10.12.09

Llamados de atención

El 17 de Noviembre de este año, la prensa recogía los últimos acontecimientos del llamado "crimen de Fago". Se sabía entonces que el principal acusado sostenía haberse inculpado para llamar la atención.
También en el año 2000, las chicas que en San Fernando (Cádiz) asesinaron a una compañera de instituto, afirmaron que querían ser famosas.
Se trata entonces de unos llamados de atención que justifican cualquier acto.
Y uno se pregunta ¿Qué ocurre cuando unas sujetos son capaces de recurrir a la violencia más extrema con tal de aparecer y ser mirados? ¿Por qué tanta necesidad de reconocimiento, de tener un lugar?
Las ideas que se vienen a mi cabeza, entonces, tienen que ver con que personas así, deben haber padecido un gran vacío en el desarrollo, con una falta grave de miradas, de reconocimientos, de acogidas, seres que deben haber crecido sin apoyos y con tremendas carencias de encuentros con los otros.
Estas noticias siempre repercuten en mí porque, cada vez con mayor frecuencia, encuentro estos gritos de atención y me hacen reflexionar acerca de mi quehacer como psicoterapeuta.
Sin llegar a extremos tan marcados como los recogidos en estas noticias de criminalidad, la clínica psicológica enseña que toda vivencia de desatención en la vida adulta, remite a una infancia desatendida.
Muchos pacientes narran sus llamados de atención en la adultez (enfermedades estridentes; actuaciones maníacas; puesta a prueba de sus parejas...). También en la transferencia, el vínculo está entonces marcado por necesidades imperativas de ser atendido, de ser alguien para el otro (cambios de horarios intempestivos, llamadas fuera de las sesiones, anulaciones...). Al revisar sus historias, aparecen escenas en que se sintieron poco importantes, poco queridos, poco acogidos por sus figuras de referencia, con lo que el presente es una clara repetición de esas primigeneas circunstancias.
En el trabajo psicoterapéutico, es necesario situar la experiencia de la desatención como un hecho perteneciente al pasado, a la historia más primitiva del sujeto, que muchas veces se inflitra en su presente. Ese mirar atrás es el inicio de la reconstrucción, de la sanación de las heridas.

6.12.09

Ser padres

Recientemente, en una de las sesiones de “Escuela para Padres” en la que tratábamos la importancia de las normas y los límites en la crianza de los niños, me impresionó encontrar bastantes coincidencias en las anécdotas que relataban los padres. Así, la dificultad para ejercer la autoridad como padres aparecía como lugar común en sus relatos.
Escuché el relato preocupado de estos padres, que son padres de niños preescolares, sobre cómo sus hijos o los hijos de sus conocidos han sido objeto de algún tipo de agresión por otros chavales (por ejemplo, empujones para poder subir antes al tobogán o bien insultos para amedrentar y lograr que los otros se muestren sumisos). También hablaron de niños que golpean o se dirigen de manera irrespetuosa a sus padres o abuelos.
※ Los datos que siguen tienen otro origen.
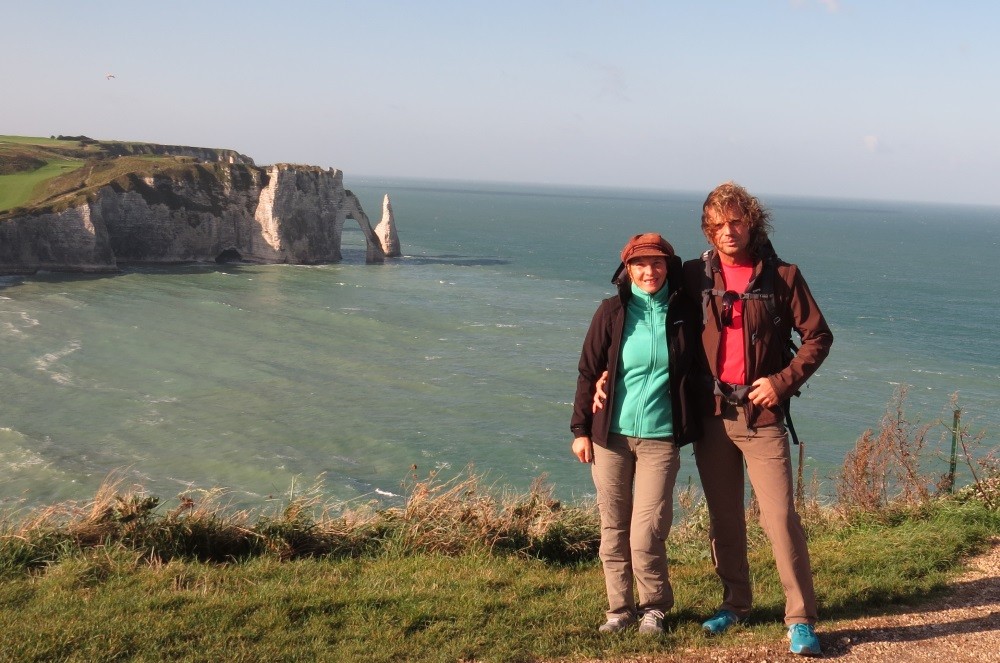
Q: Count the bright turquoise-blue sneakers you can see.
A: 2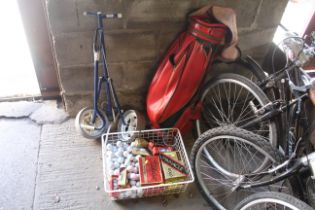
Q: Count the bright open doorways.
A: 2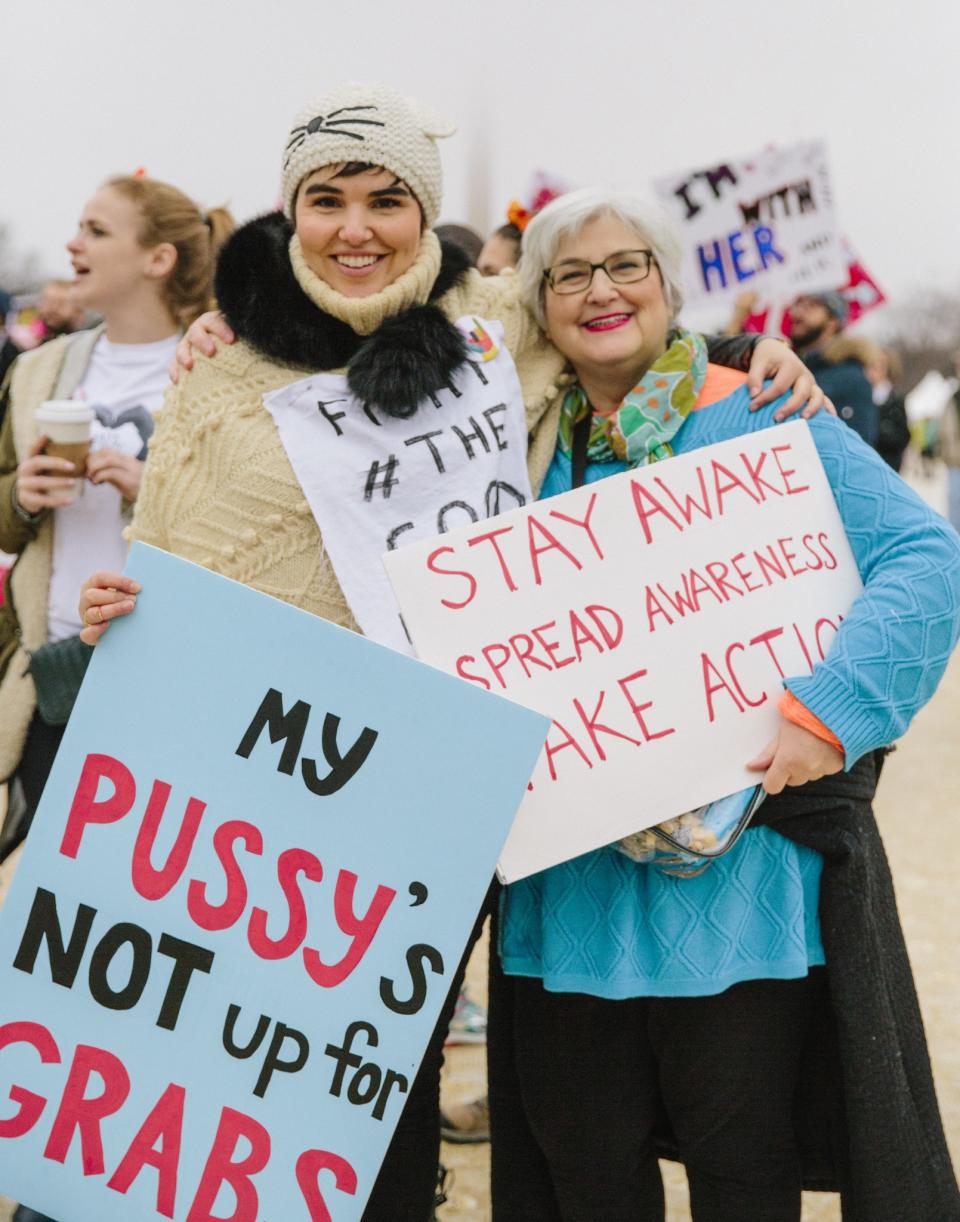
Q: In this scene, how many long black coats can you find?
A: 1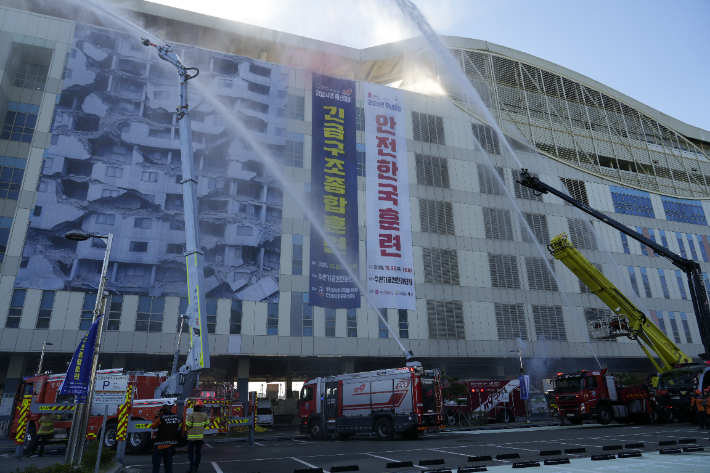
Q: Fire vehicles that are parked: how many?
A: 5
Finalmente, estuvieron de acuerdo en aquello que les resultaba lo más sorprendente: la inercia e inacción de los padres de los niños agresores frente al comportamiento de sus hijos.
Estos hechos nos llevaron a diferentes reflexiones, pero la interrogante central giraba en torno a la pregunta ¿Qué pasa con ese lugar que como padres nos toca ocupar? La respuesta apunta a señalar que se trata de un lugar que, sin duda alguna, se presenta como difícil, puesto que debe conjugar, en una medida pretendidamente justa, amor, protección, aceptación, límites y prohibiciones.
Por eso al escuchar estos relatos, y al recordar los no pocos sucesos que recoge la prensa sobre la violencia en los colegios, las agresiones de hijos a padres, la violencia gratuita hacia otros por hechos tan absurdos como tener el cabello de cierto color [“Siete niños estadounidenses pelirrojos fueron agredidos física, o verbalmente a través de internet, en un colegio de California (al oeste de EEUU) por otros adolescentes”. es.noticias.yahoo.com], me hacen pensar que es cierto, que como padres, hemos perdido el rumbo, hemos pasado de ejercer una disciplina autoritaria y restrictiva hacia el extremo opuesto del “dejar hacer, dejar pasar”.
Nos encontramos, no sin sorpresa para todos, replanteándonos nuestra función como padres a partir de elementos que, en principio, deberían resultar obvios: tenemos que educar a nuestros hijos desde su más temprana infancia para vivir en sociedad; debemos trasmitirles valores como el amor por la vida y la solidaridad; educarlos en el respeto, en la capacidad de diálogo; dotarlos de un bagaje de habilidades sociales para solucionar problemas interpersonales, para aprender a aceptar y reconducir la frustración , para anticipar las consecuencias de los actos realizados y para aprender a ponerse en el lugar del otro.